# My Brother's 158" Eight Point



## chad (Sep 7, 2006)

My brother shot this deer on our ranch this past weekend. The deer was eight or nine years old. He used to be ten points and score around 170. My brother saw him Thanksgiving weekend while sitting in a rifle stand with his little girl. He let the deer live so he could try to take him with his bow and succeed on Saturday. The deer field dressed 190 pounds


----------



## chad (Sep 7, 2006)

Oops forgot pic...

And now I'm waiting 120 seconds to post it...


----------



## CHARLIE (Jun 2, 2004)

Nice deer but I see that lil kicker..


----------



## chad (Sep 7, 2006)

^ This is why I almost never post anymore.


----------



## sposey (Aug 25, 2010)

Really nice deer congratulations to him


----------



## Justin_Time (Jan 29, 2008)

Heck of a deer! Thanks for sharing.


----------



## sundownbrown (May 10, 2009)

great deer- i love big 8's


----------



## specks&ducks (Nov 9, 2010)

Very nice. Pretty cool the way he planned out taking it with his bow.


----------



## MissingSTexas (Oct 3, 2007)

I'm still just in awe... That thing was huge, everything on it was big... 

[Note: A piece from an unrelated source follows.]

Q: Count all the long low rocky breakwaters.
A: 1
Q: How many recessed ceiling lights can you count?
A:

Chad- you guys are doing wonderful things with game management on your place and I really enjoyed getting out there again. I hope you guys can get some rain sometime soon.


----------



## Titus Bass (Dec 26, 2008)

chad said:


> ^ This is why I almost never post anymore.


X2

Very nice buck.....


----------



## fishit (Jul 12, 2007)

wow! great buck. i love big frame 8s. congrats to him.


----------



## stxhunter (May 19, 2006)

Very NICE!


----------



## royboy42 (Apr 28, 2007)

Awesome buck


----------



## fishingwithhardheadkings (Oct 10, 2012)

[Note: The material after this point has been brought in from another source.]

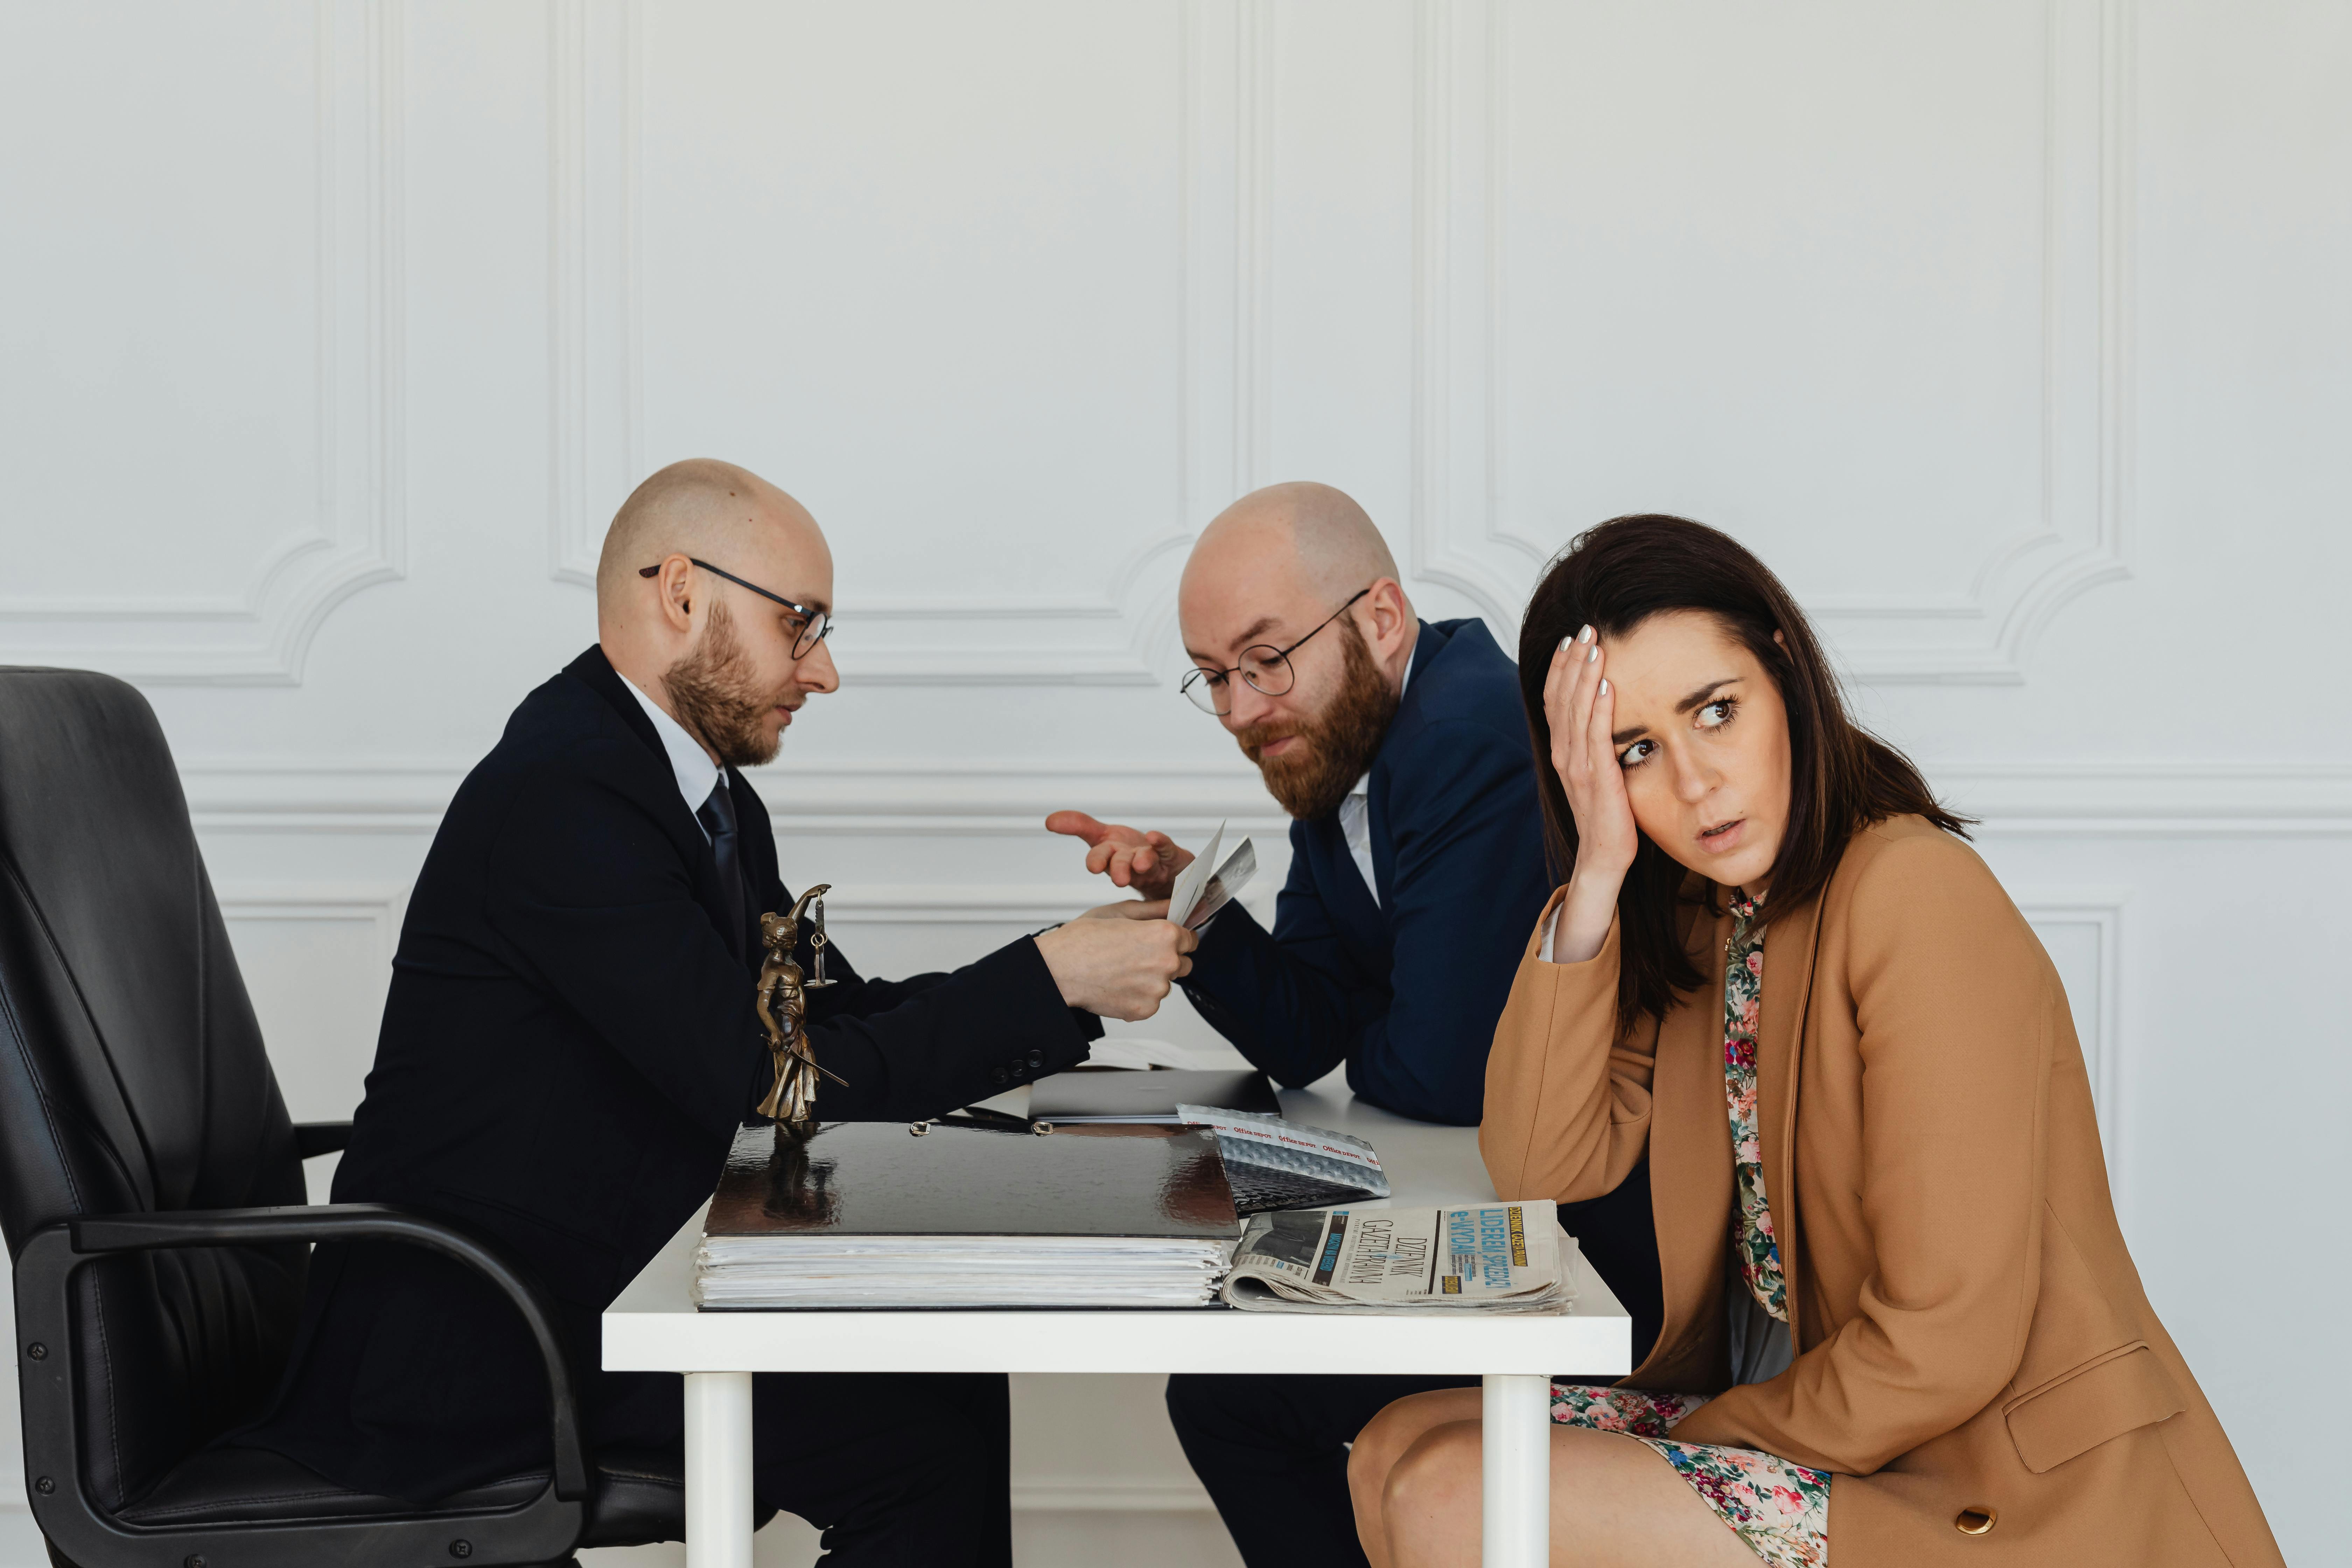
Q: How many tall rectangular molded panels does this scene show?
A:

Wow! Nice buck, Is your land by the coast?


----------



## sotx23 (May 4, 2010)

beautiful 8!


----------



## justletmein (Feb 11, 2006)

I love a big 8, thx for the post. 

I would have let the little girl shoot him.

edit: That's a really nice bow too!


----------



## RedFinSword (Aug 20, 2010)

Thats a Hoss!! Nice one


----------



## CHARLIE (Jun 2, 2004)

Chad

Sorry if I did something wrong. My grandson shot a big 8 this year and had a little kicker too but I called it an 8 also. Certainly didnt mean anything derogitory (sp).If I upset you I apoligize certainly didnt mean to.


----------



## chad (Sep 7, 2006)

Charlie, I don't come here to argue as do about 90% of people it seems. Your grandson's fine deer would be properly described as a nine point because the point is off of the main beem. The one I posted is an eight point with a kicker of of the left G2.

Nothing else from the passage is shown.